3. Why do investors in the public marketplace not follow modern portfolio theory or adhere to the assumption of the CAPM if these pricing models are accurate?
4. Do investors actually price idiosyncratic risk, and, if so, how do they price it?
5. Is Total Beta measuring idiosyncratic risk and is Total Beta able to reasonably predict market returns for undiversified investors?

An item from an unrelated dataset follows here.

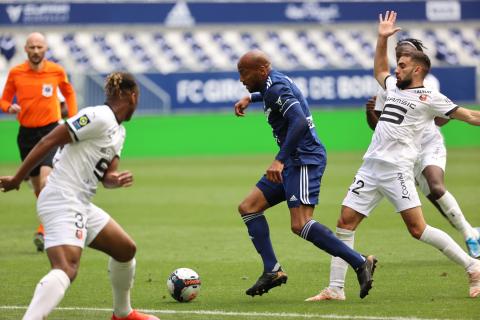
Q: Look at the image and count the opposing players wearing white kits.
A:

Until these questions are answered, I believe that Total Beta and even traditional CAPM Beta should be used with relative caution by appraisers; that is, appraisers, in my opinion, should not automatically rely upon the company specific risk premiums suggested by Total Beta or automatically default to the cost of capital estimates obtained from traditional CAPM Beta because these equations are likely to provide false estimates of risk under the façade of mathematical accuracy. Unfortunately (or perhaps fortunately), our “reasoned judgment” is a better predictor of future required returns than the mathematical “precision” that these models provide. As Warren Buffet states in his essays

“Academics… like to define investment “risk” differently, averring that the relative volatility of a stock or portfolio of stocks-that is, their volatility as compared to that of a large universe of stocks. Employing data bases and statistical skills, these academics compute with precision the “beta” of a stock-its relative volatility in the past-and then build arcane investment and capital-allocation theories around this calculation. In their hunger for a single statistic to measure risk, however, they forget a fundamental principle: it is better to be approximately right than precisely wrong….

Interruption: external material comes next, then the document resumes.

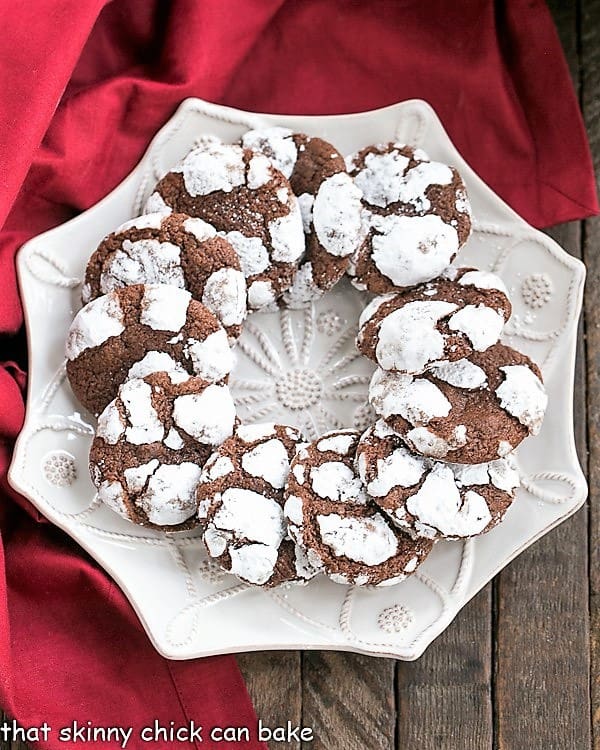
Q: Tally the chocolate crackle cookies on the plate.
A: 11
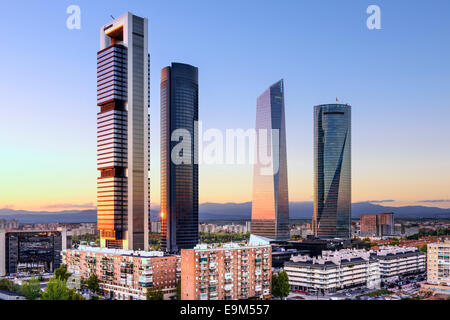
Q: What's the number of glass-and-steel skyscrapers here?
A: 4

For owners of a business-and that’s the way we think of shareholders-the academics’ definition of risk is far off the mark, so much so that it produces absurdities….

In our opinion, the real risk an investor must assess is whether his aggregate after-tax receipts from an investments (including those he receives on sale) will, over his prospective holding period, give him at least as much purchasing power as he had to begin with, plus a modest rate of interest on that initial stake. Though this risk cannot be calculated with engineering precision, it can in some cases be judged with a degree of accuracy that is useful. The primary factors bearing upon this evaluation are:

1. The certainty with which the long-term economic characteristics of the business can be evaluated
2. The certainty with which management can be evaluated, both as to its ability to realize the full potential of the business and to wisely employ its cash flows
3. The certainty with which management can be counted on to channel the reward from the business to the shareholders rather than to itself;
4. The purchase price of the business;
5. The levels of taxation and inflation that will be experienced and that will determine the degree by which an investor’s purchasing-power return is reduced from his gross return

These factors will probably strike many analysts as unbearably fuzzy since they cannot be extracted from a data base of any kind. But the difficulty of precisely quantifying these matters does not negate their importance nor is it insuperable. Just as Justice Steward found it impossible to formulate a test for obscenity but nevertheless asserted, “I know it when I see it.” So also can investors-in an inexact but useful way –“see” the risks inherent in certain investments without reference to complex equations or price histories.”

Perhaps we should follow his advice.